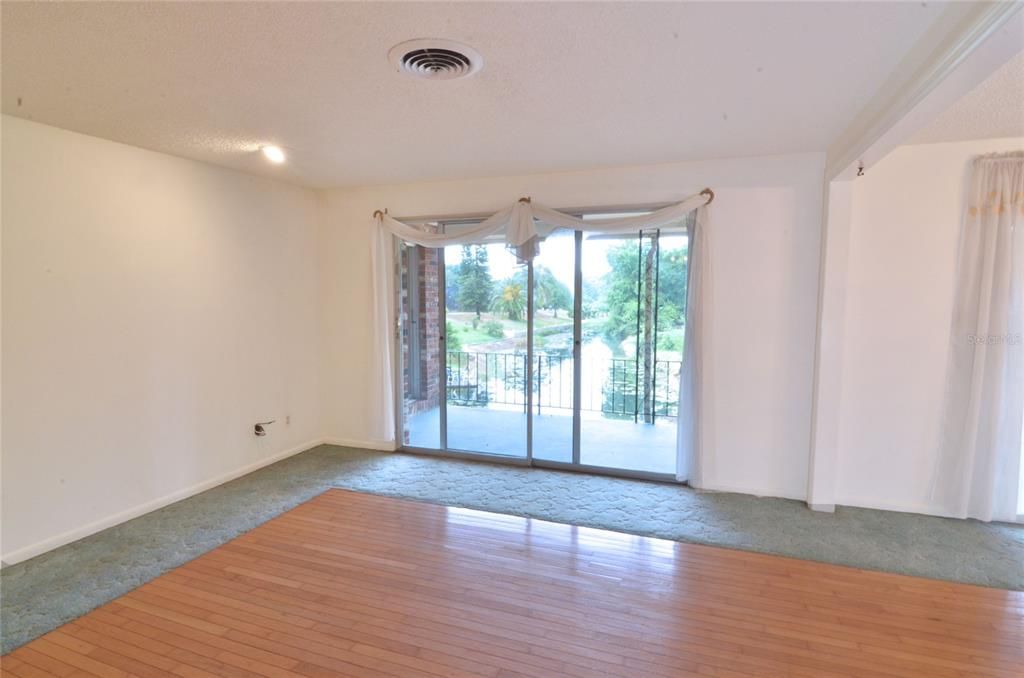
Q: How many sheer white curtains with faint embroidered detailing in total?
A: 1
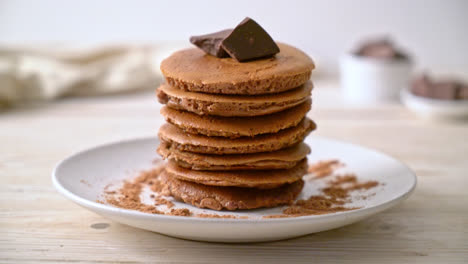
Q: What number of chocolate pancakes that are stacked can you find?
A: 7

==

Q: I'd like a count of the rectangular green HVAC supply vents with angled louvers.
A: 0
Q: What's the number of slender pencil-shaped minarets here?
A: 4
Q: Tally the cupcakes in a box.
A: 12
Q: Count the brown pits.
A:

--

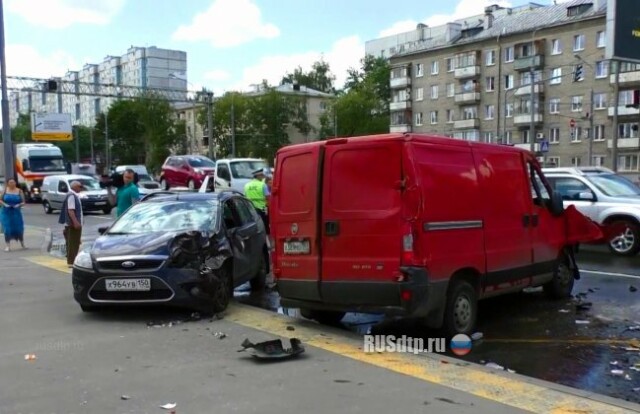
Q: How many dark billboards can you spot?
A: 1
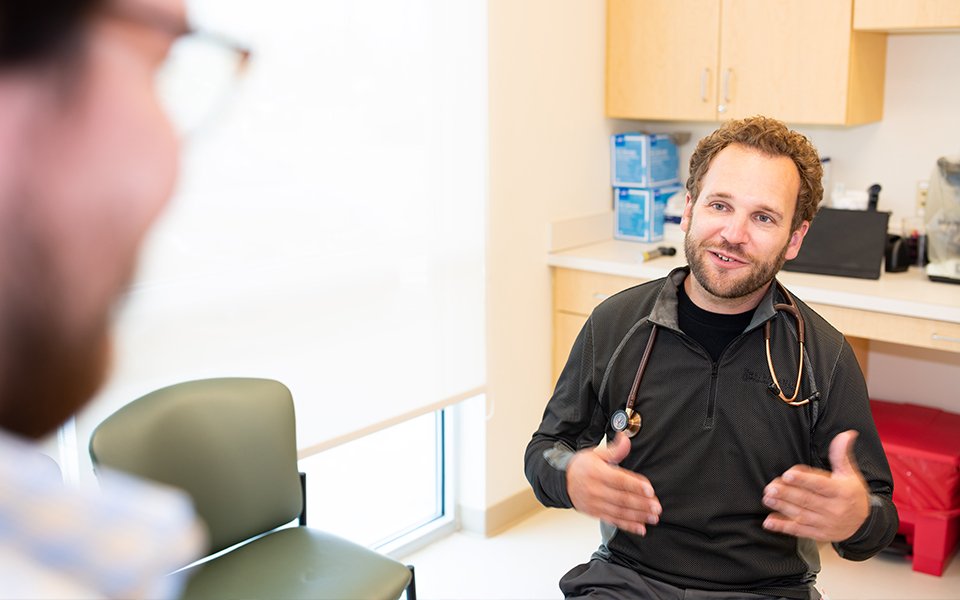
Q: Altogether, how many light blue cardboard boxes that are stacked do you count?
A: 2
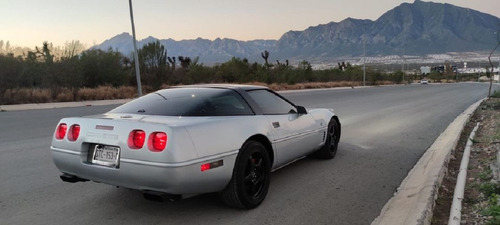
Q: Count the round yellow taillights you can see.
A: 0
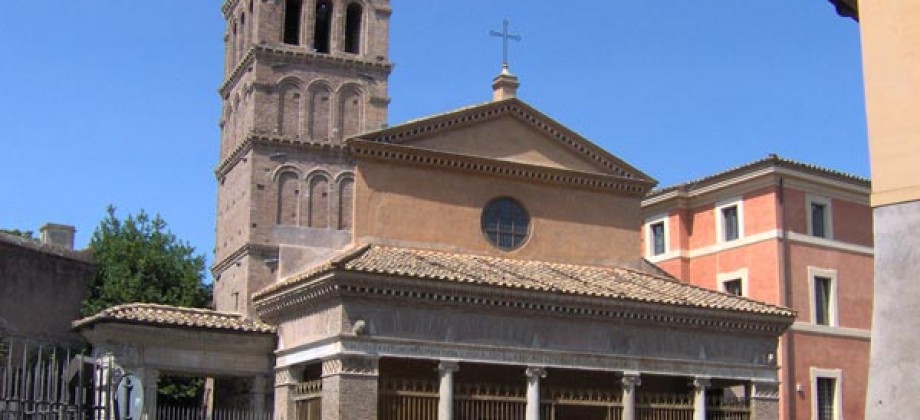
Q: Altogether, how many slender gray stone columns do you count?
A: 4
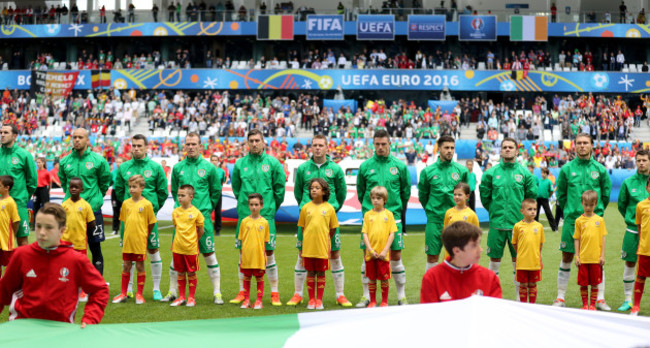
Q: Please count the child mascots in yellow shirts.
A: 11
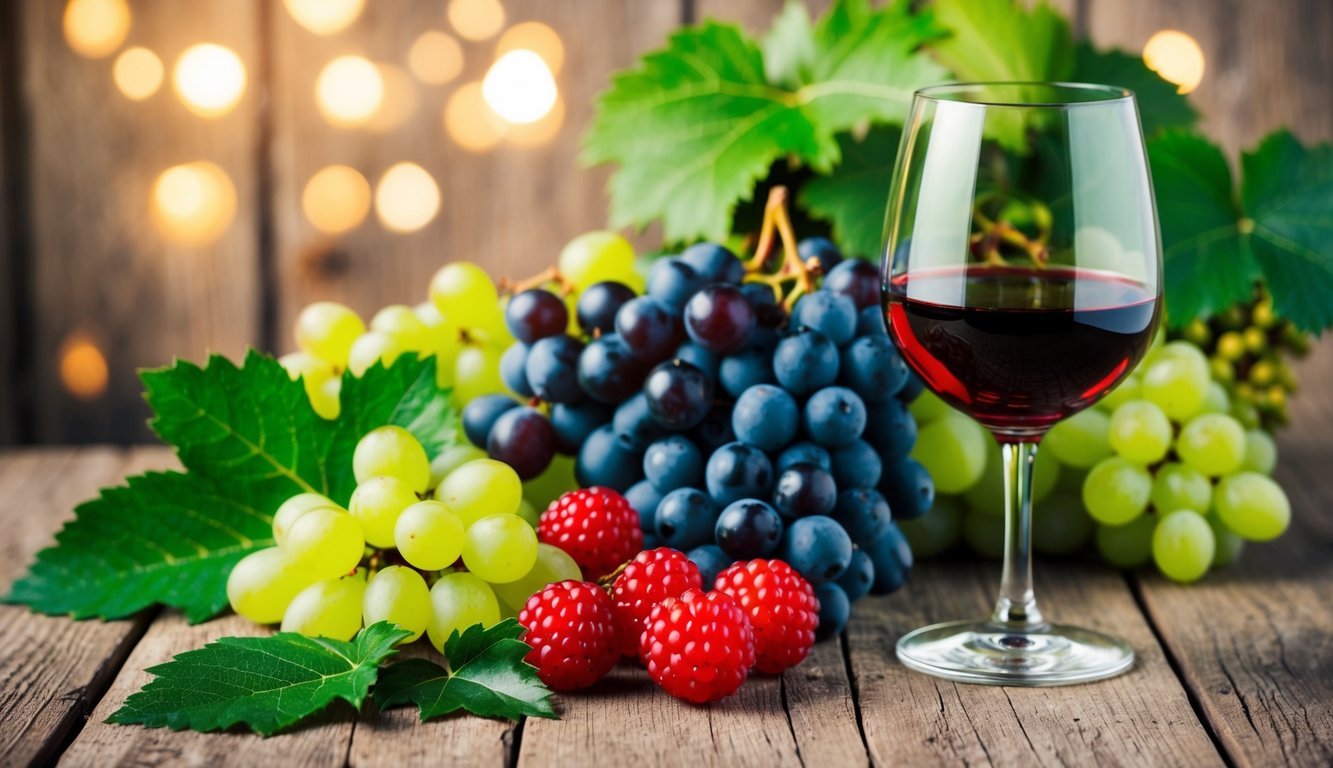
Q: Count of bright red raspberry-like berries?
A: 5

■ **WORK ITEM**: Find the string "slender" in the entries above. Copy each line where it occurs.

■ **THE ANSWER**:
Q: What's the number of slender pencil-shaped minarets here?
Q: Altogether, how many slender gray stone columns do you count?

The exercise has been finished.